Autonomous vehicles (AVs), or even vehicles with advanced driver assistance systems (ADAS), rely on data from a lot of sensors — multiple cameras, lidar, radar, and sometimes even sonar. Dealing with the streams of data coming from this array of sensors, is a huge and at the same time, critical, task. All of that data has to be turned into information in real time to be used to safely drive the car at least as well as if a perfect human driver were in control. “On the road, human drivers need to be wary of their current surroundings, interact with other drivers, and make decisions. Like human drivers, AVs should perceive, interact, and make decisions as well. Further, AVs should build a good relationship with their passengers.”1
These functions rely on artificial intelligence (AI) to assimilate the data from the different sensors and combine them for an instantaneous picture of the vehicle and its dynamic environment — the process called sensor fusion. Optimally for automotive use, the AI employs deep neural networks (DNNs). Modelled on the way information is processed by the human brain, DNNs learn how to traverse the real world of driving by learning from experience, rather than by being told what to do by a programmer.
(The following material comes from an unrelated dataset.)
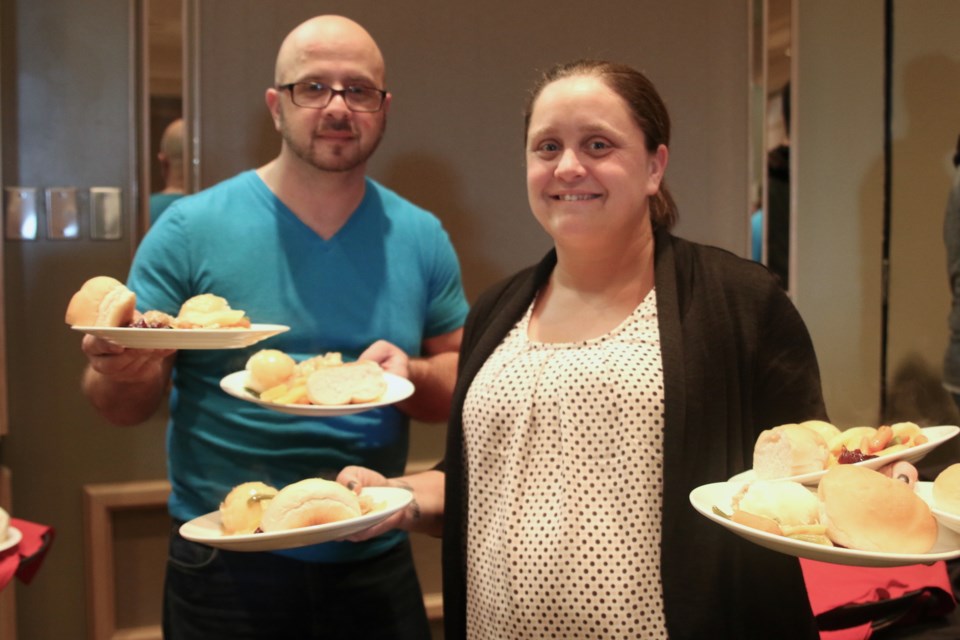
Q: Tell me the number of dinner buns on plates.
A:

The DNN works by accepting multiple inputs, assigning different weights to them and drawing inferences. It requires an extremely high-performing yet energy-efficient computing platform in order to do all of that in “real time.” This can be sped up by using a processing accelerator.
Putting AI into Action
To learn what goes into a high-performing platform for automotive AI, I interviewed Gil Abraham of CEVA, Inc. about their tools for implementing it.
CEVA's Vision and AI Business unit has what Abraham called three pillars: NeuPro-M, which is the AI processor; SensPro, which is a high-performance sensor hub digital signal processor (DSP); and CDNN-Invite software. CDNN-Invite both allows manufacturers to input their own proprietary DNN accelerators to co-work with CEVA's NeuPro-M AI processor as well as the SensPro DSP and enjoy one unified system that can be centrally managed by the same memory and flow software development kit (SDK).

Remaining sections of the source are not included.